Au hasard Balthazar

Mon 22 February at 7.30 pm

France/Sweden 1966 Dir: Robert Bresson

95 mins (ends 9.05 pm) Subtitled

Cast: Anne Wiazemsky, Francois Lafarge, Philippe Asselin, Nathalie Joyaut

Bresson's penultimate black-and-white film is a study in saintliness, a powerful and poignant tale of wickedness and suffering, and a grim look at the innate cruelty and destructive impulses of man. By treating the eponymous donkey as a symbol of purity, virtue, and salvation, and by giving his picture a simple yet effective episodic structure, Bresson invests Balthazar with a remarkable intensity that is only enhanced by the stark visual style.
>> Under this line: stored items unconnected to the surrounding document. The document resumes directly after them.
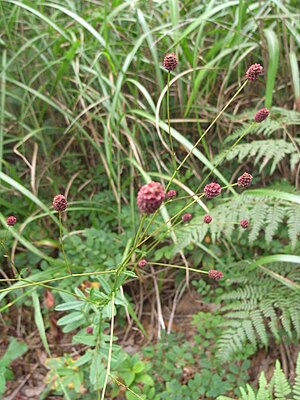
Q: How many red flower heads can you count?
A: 15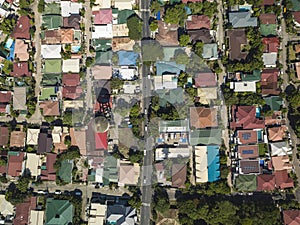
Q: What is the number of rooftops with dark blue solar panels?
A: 3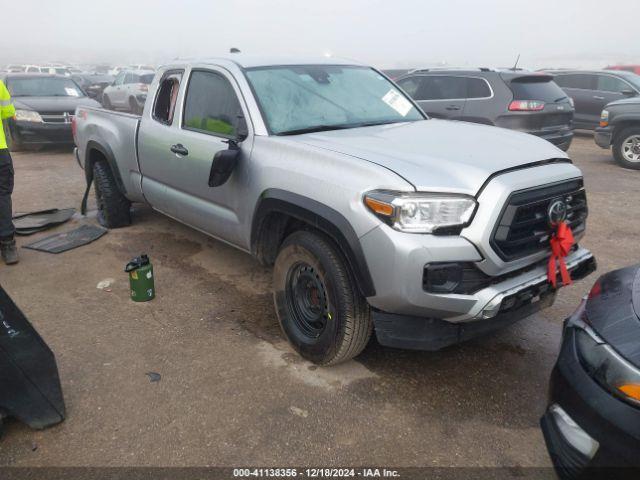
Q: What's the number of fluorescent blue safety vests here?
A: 0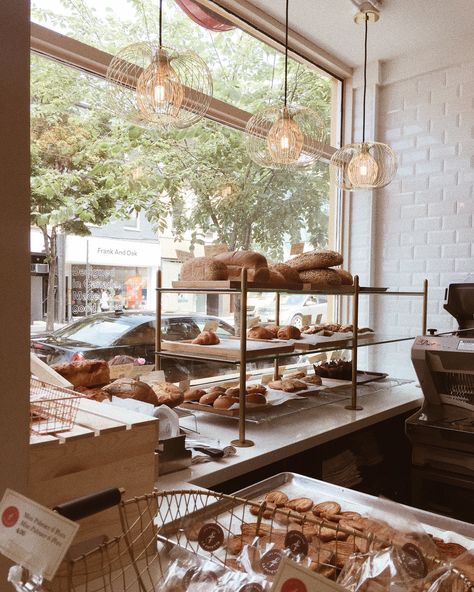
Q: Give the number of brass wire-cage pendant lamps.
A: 3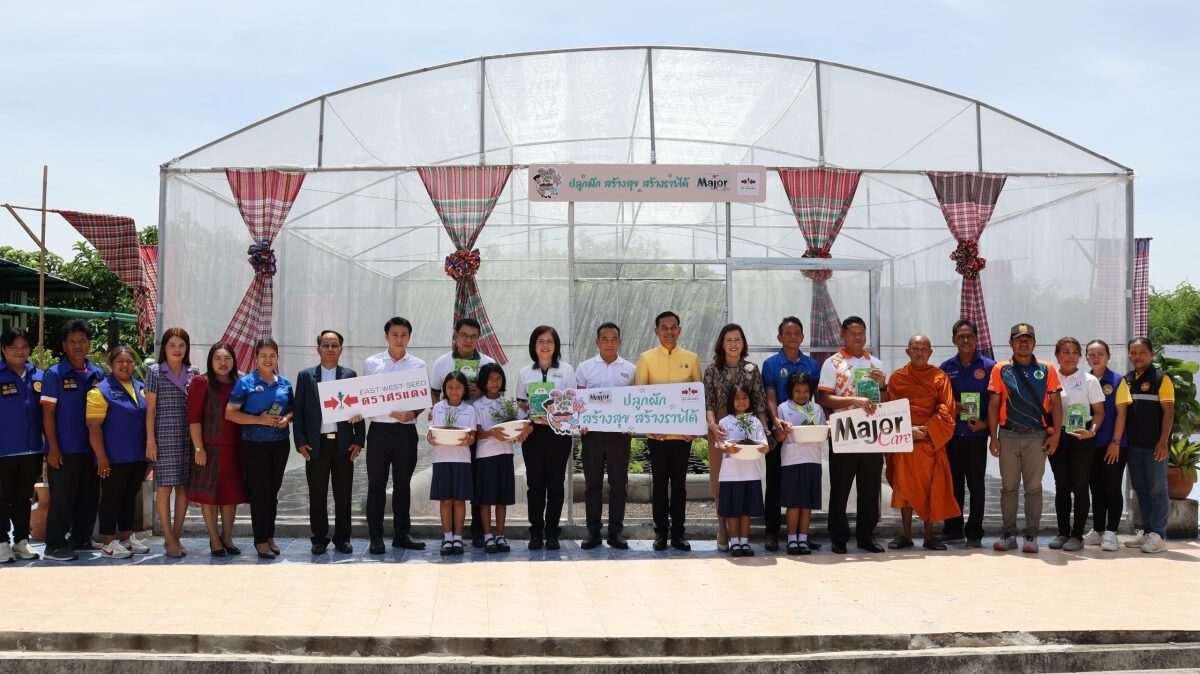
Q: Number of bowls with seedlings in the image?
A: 4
Balthazar is an oft-exploited donkey who gets passed from owner to owner, in the process experiencing and observing all manner of human good and evil. His harsh and sorrowful existence, in which he is frequently mistreated, is paralleled by that of Marie (Wiazemsky), a reserved young woman who becomes involved with a cruel and sadistic man, Gerard (Lafarge), who eventually rejects her. Toward the end of his difficult life, however, the former children's pet, circus attraction, and beast of burden becomes the property of a gentle old miller who views him as a reincarnated saint. “Balthazar stands alone atop one of the loftiest pinnacles of artistically realised emotional experiences” (Andrew Sarris).